- YOUR ASSIGNMENT -
Each line of the records must appear in your answer exactly, with no pictures.

────────────────

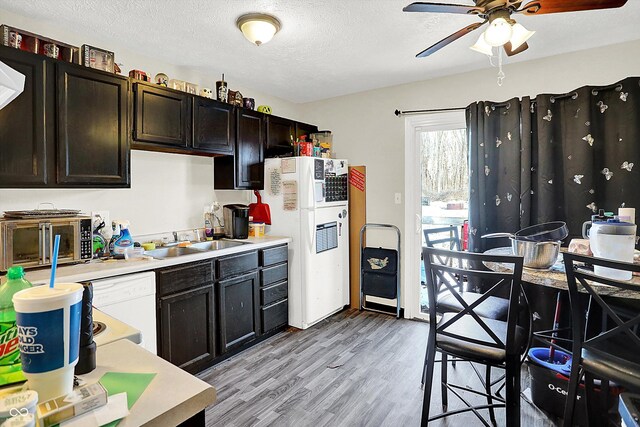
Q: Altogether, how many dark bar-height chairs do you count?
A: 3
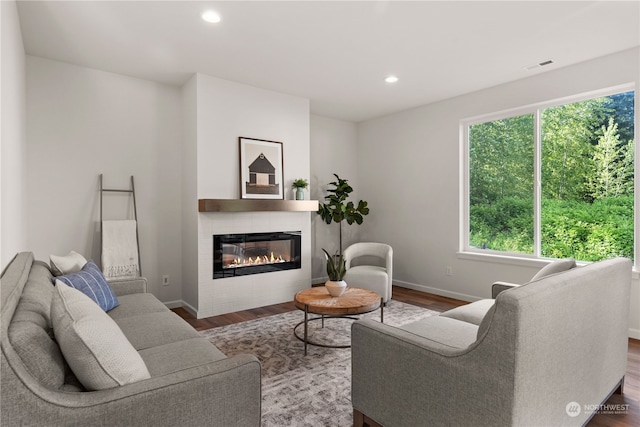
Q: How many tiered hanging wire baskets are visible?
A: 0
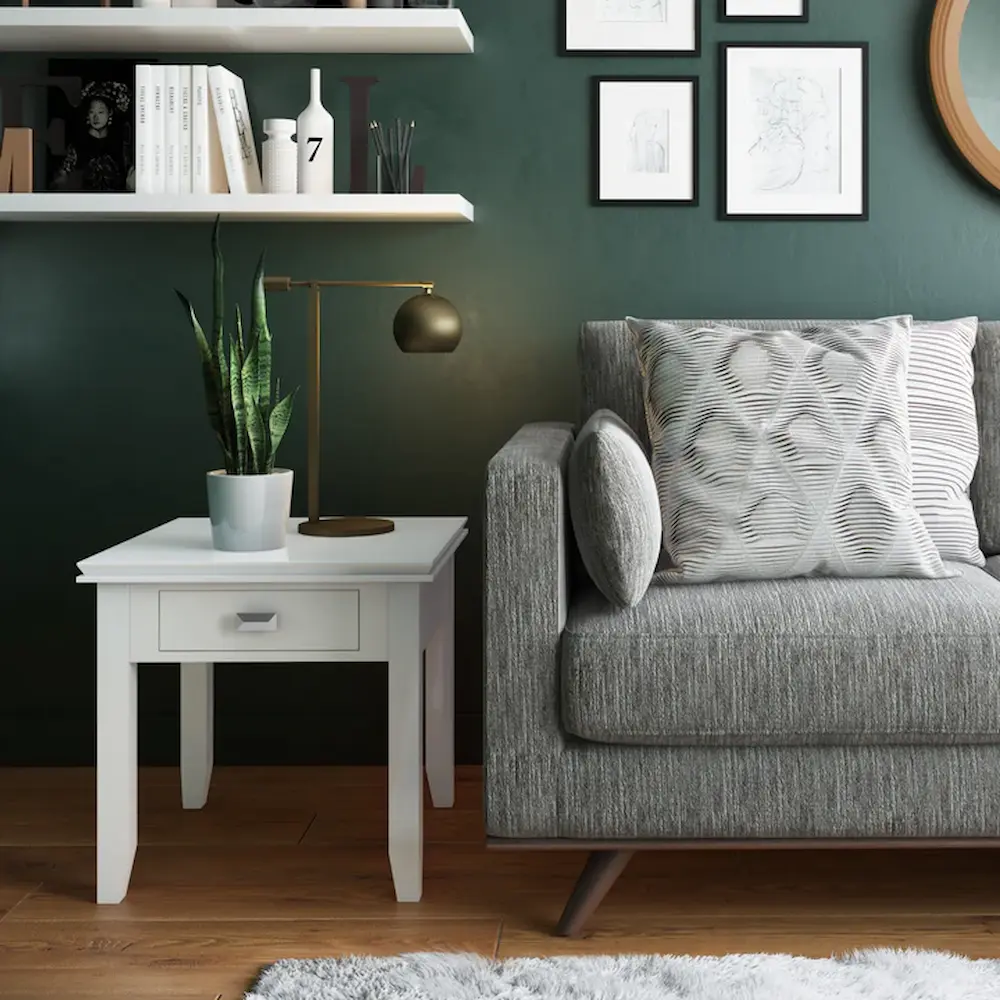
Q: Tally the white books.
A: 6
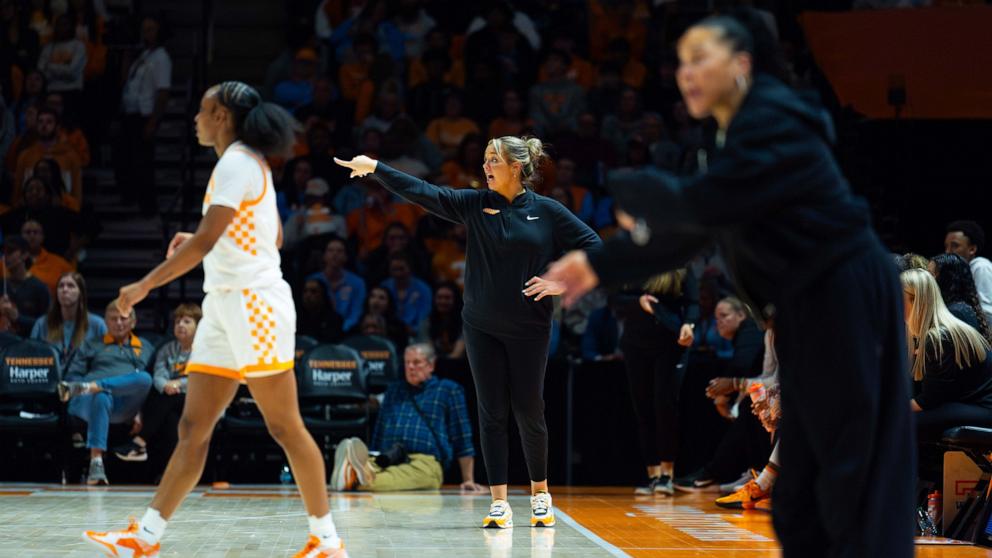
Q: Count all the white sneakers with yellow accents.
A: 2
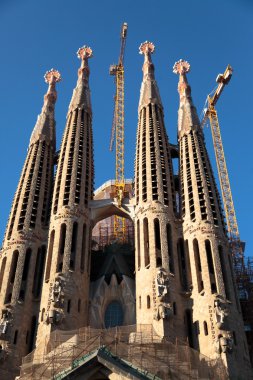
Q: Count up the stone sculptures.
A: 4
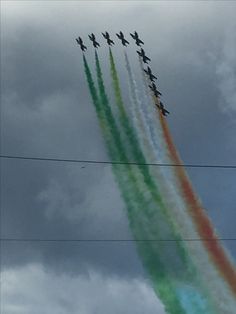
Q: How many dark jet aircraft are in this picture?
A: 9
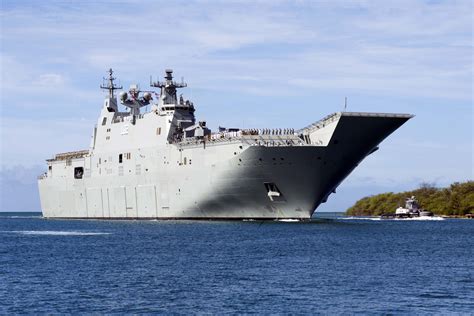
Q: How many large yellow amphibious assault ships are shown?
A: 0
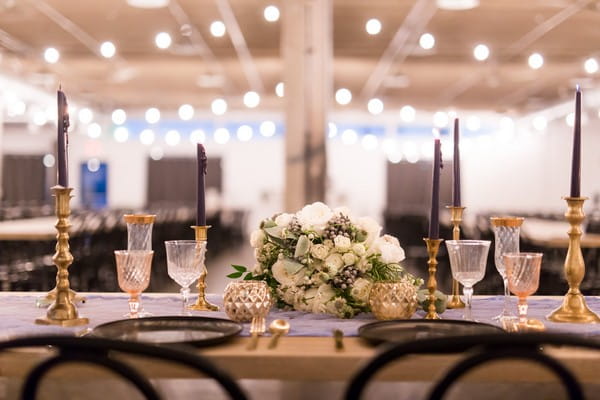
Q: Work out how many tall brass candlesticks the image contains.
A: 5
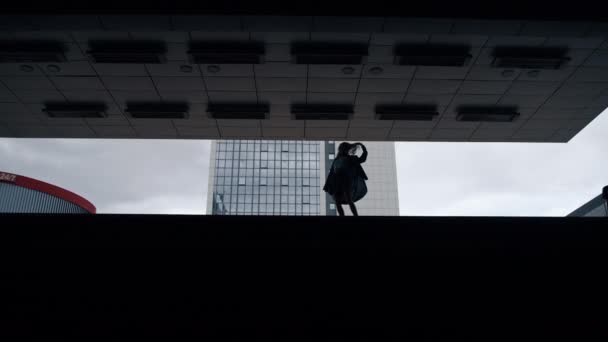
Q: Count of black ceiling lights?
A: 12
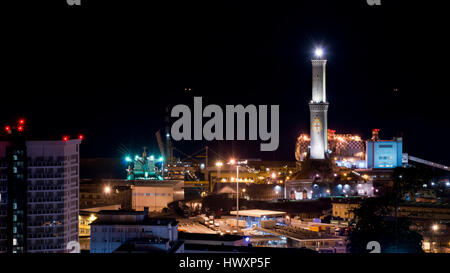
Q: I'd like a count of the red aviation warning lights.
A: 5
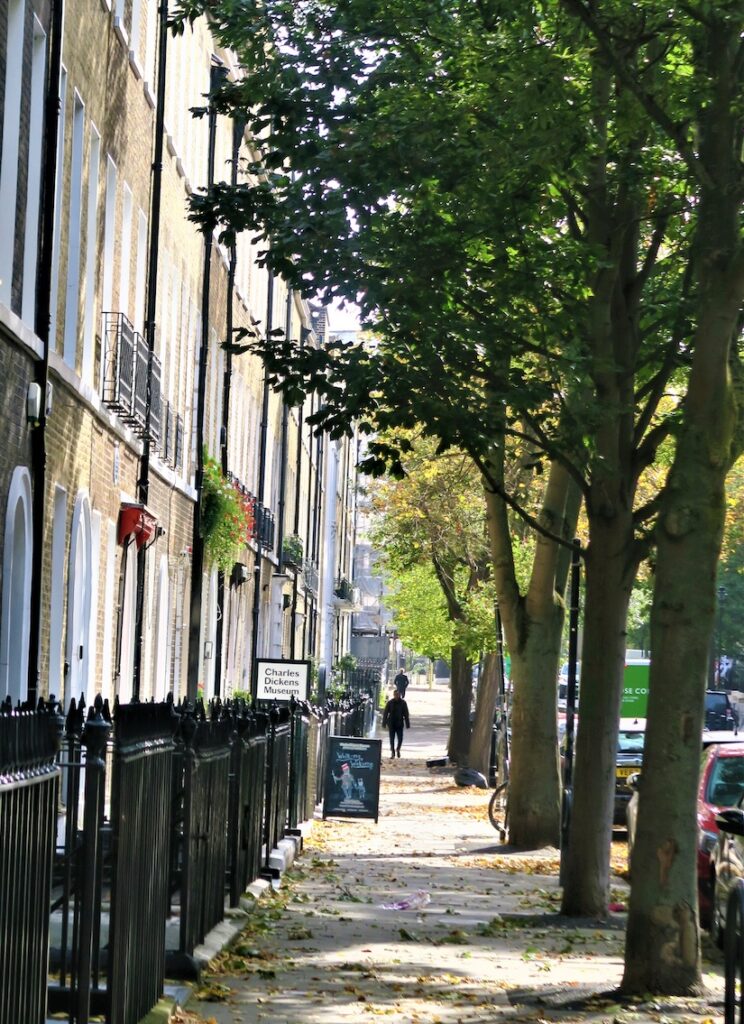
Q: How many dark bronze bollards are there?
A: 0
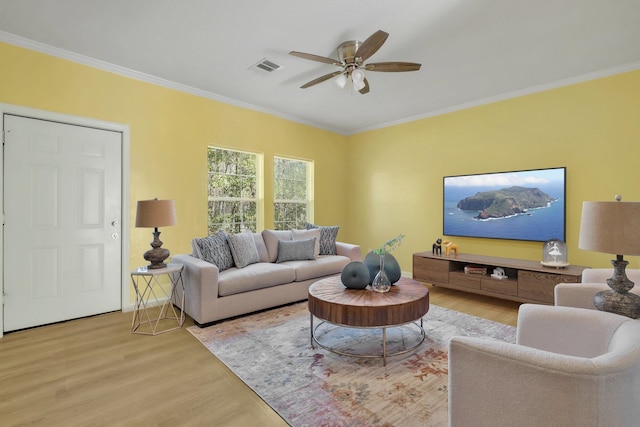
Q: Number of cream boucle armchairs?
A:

────────────────

- EXERCISE RESULT -
Q: Altogether, how many dark bar-height chairs do you count?
A: 3
Q: How many tiered hanging wire baskets are visible?
A: 0
Q: Tally the white books.
A: 6
Q: Count all the white sneakers with yellow accents.
A: 2
Q: Count up the stone sculptures.
A: 4
Q: How many dark jet aircraft are in this picture?
A: 9
Q: How many large yellow amphibious assault ships are shown?
A: 0
Q: Work out how many tall brass candlesticks the image contains.
A: 5
Q: Count of black ceiling lights?
A: 12
Q: I'd like a count of the red aviation warning lights.
A: 5
Q: How many dark bronze bollards are there?
A: 0
Q: Number of cream boucle armchairs?
A:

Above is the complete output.